## Exercise directions
Word for word, restate the entries below and exclude every image.

[Data shown — start]

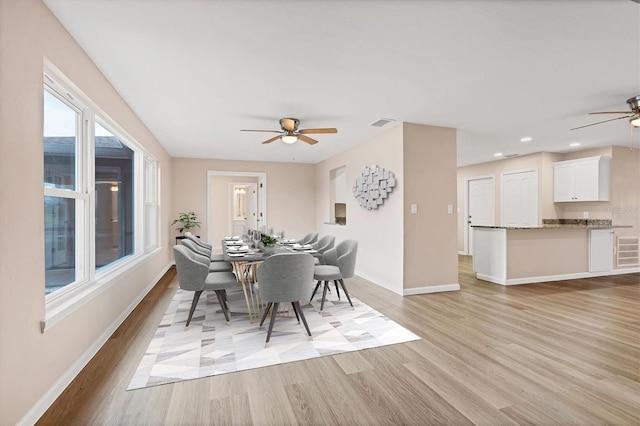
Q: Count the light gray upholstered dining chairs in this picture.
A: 7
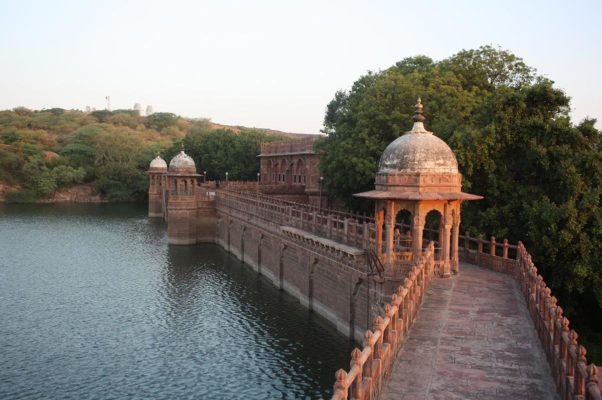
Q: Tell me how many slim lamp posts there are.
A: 4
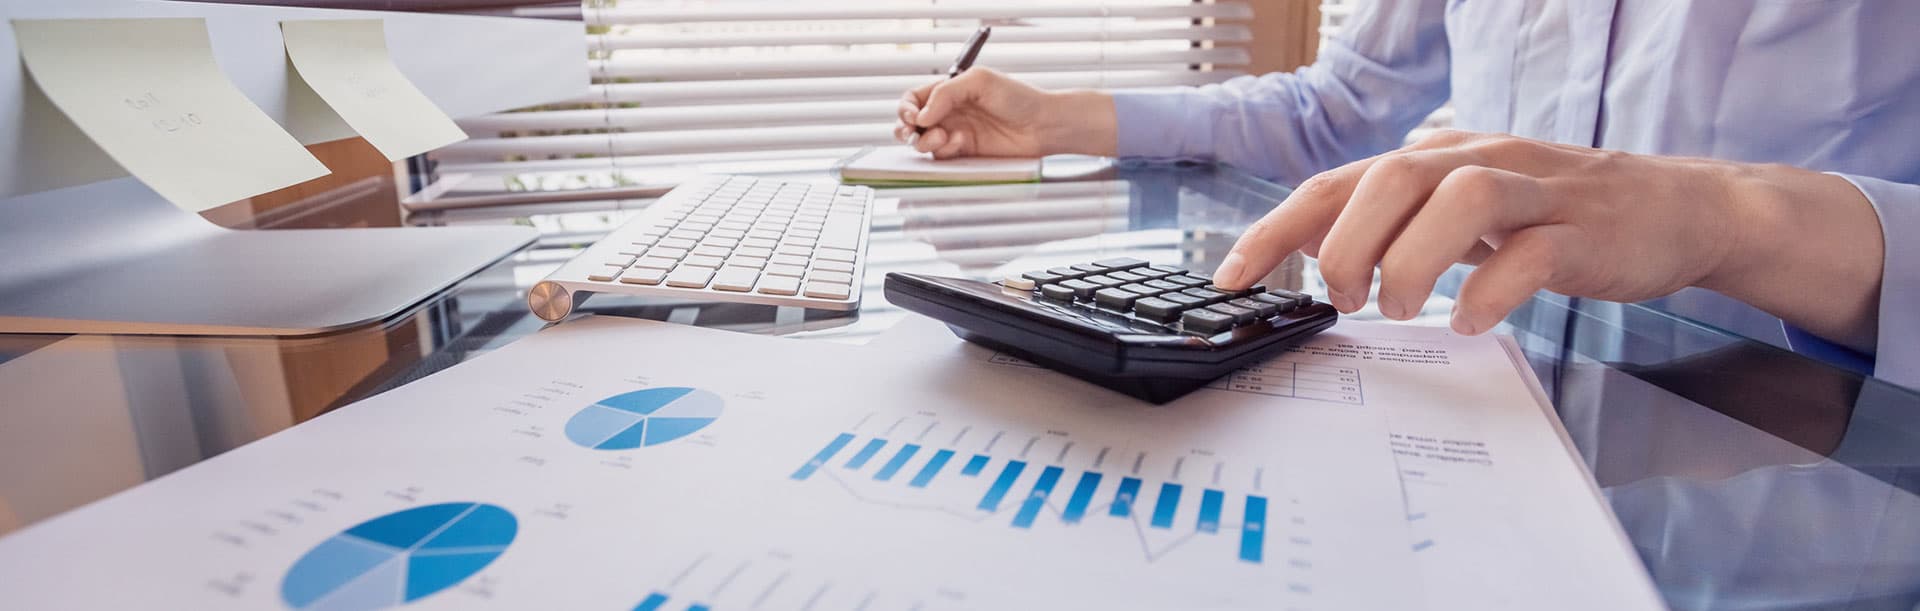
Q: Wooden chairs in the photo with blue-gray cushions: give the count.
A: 0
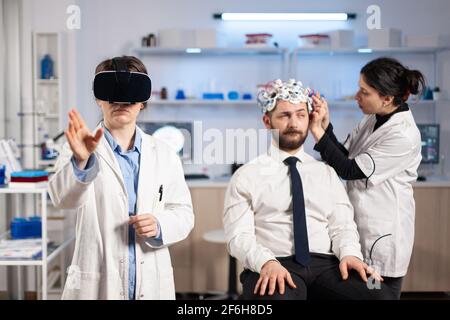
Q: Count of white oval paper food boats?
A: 0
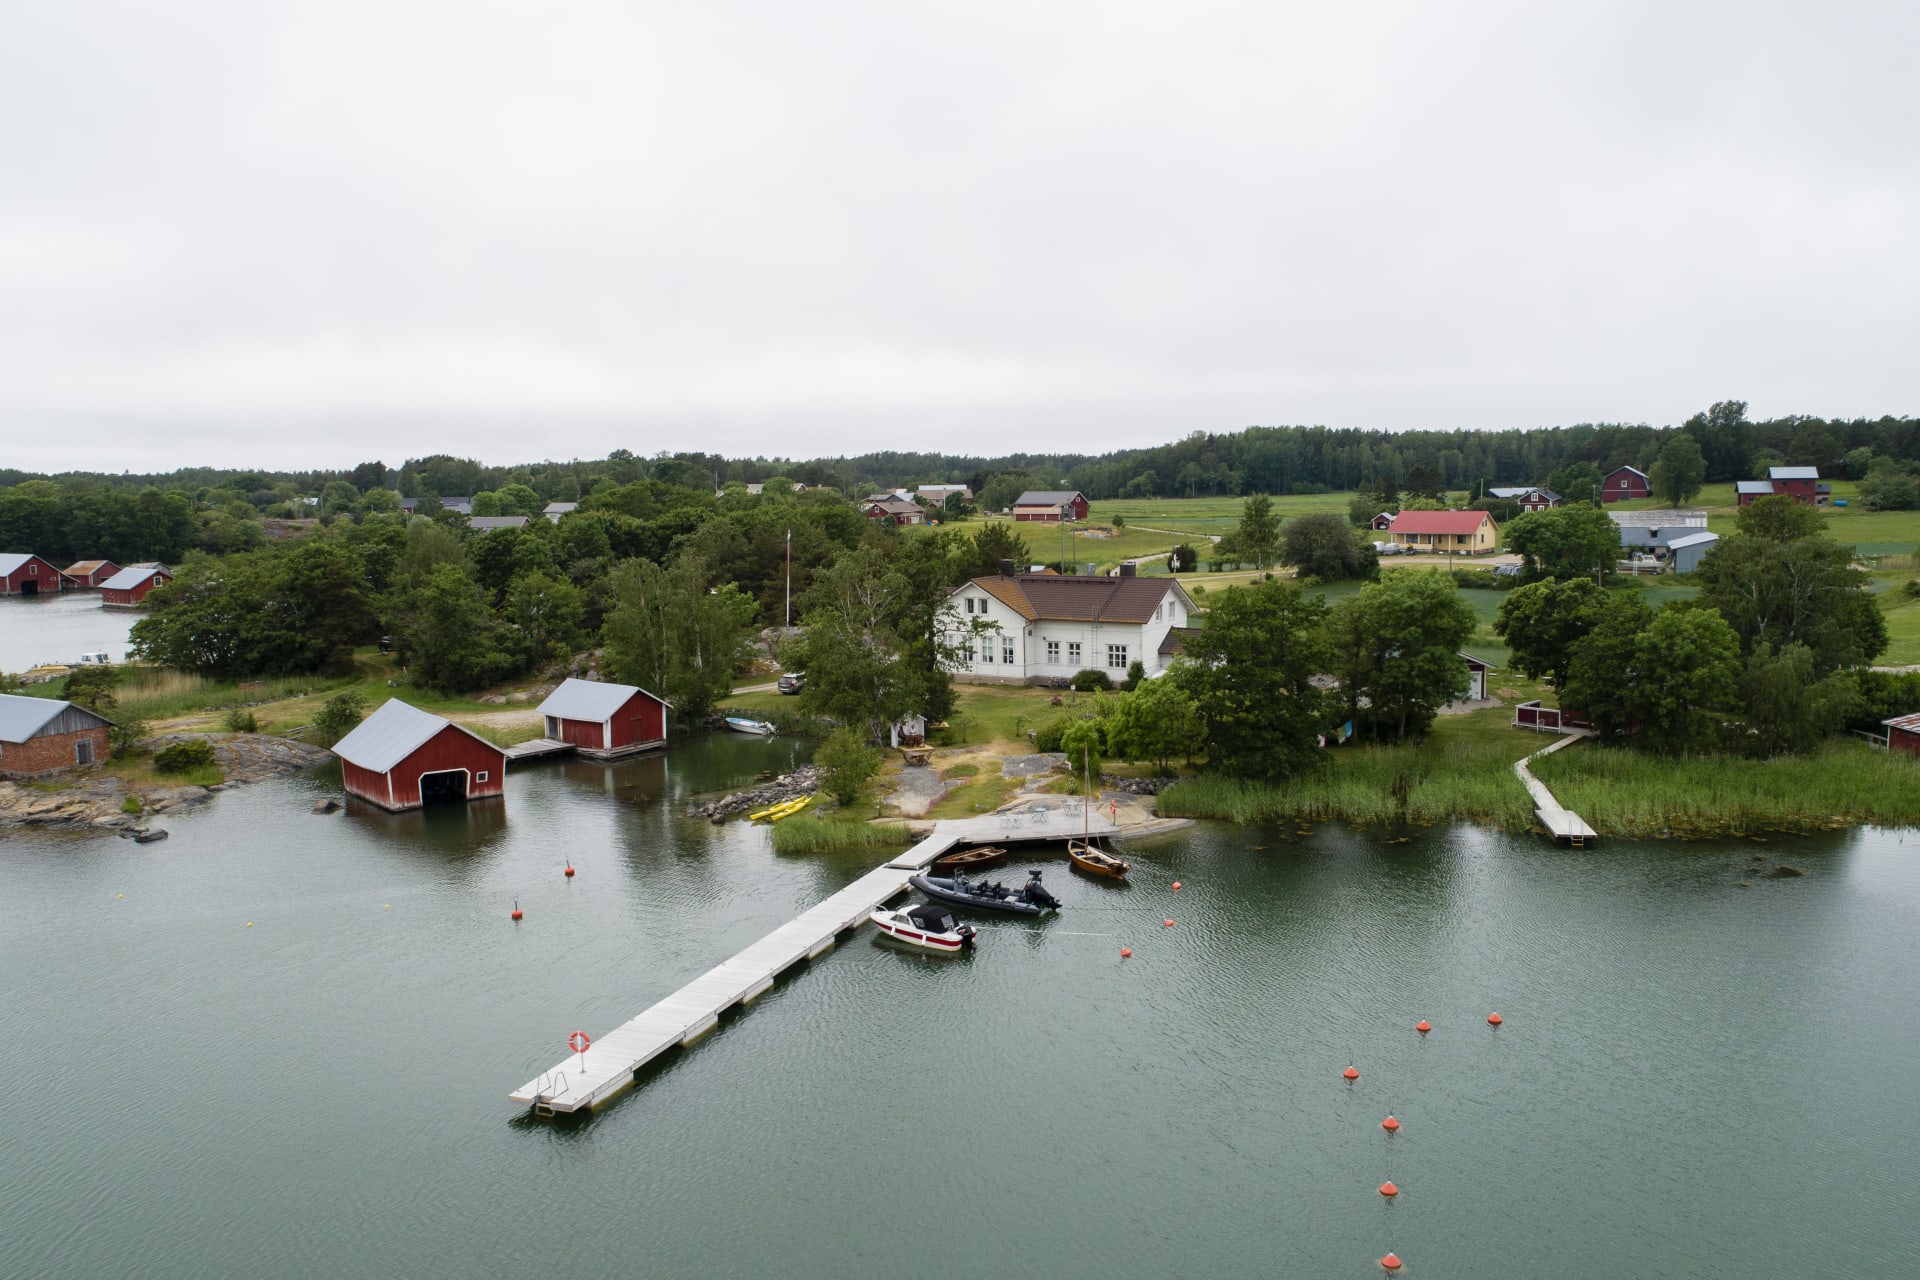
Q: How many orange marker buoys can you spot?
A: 11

[Data shown — finish]

## Expected output
Q: Count the light gray upholstered dining chairs in this picture.
A: 7
Q: Tell me how many slim lamp posts there are.
A: 4
Q: Wooden chairs in the photo with blue-gray cushions: give the count.
A: 0
Q: Count of white oval paper food boats?
A: 0
Q: How many orange marker buoys can you spot?
A: 11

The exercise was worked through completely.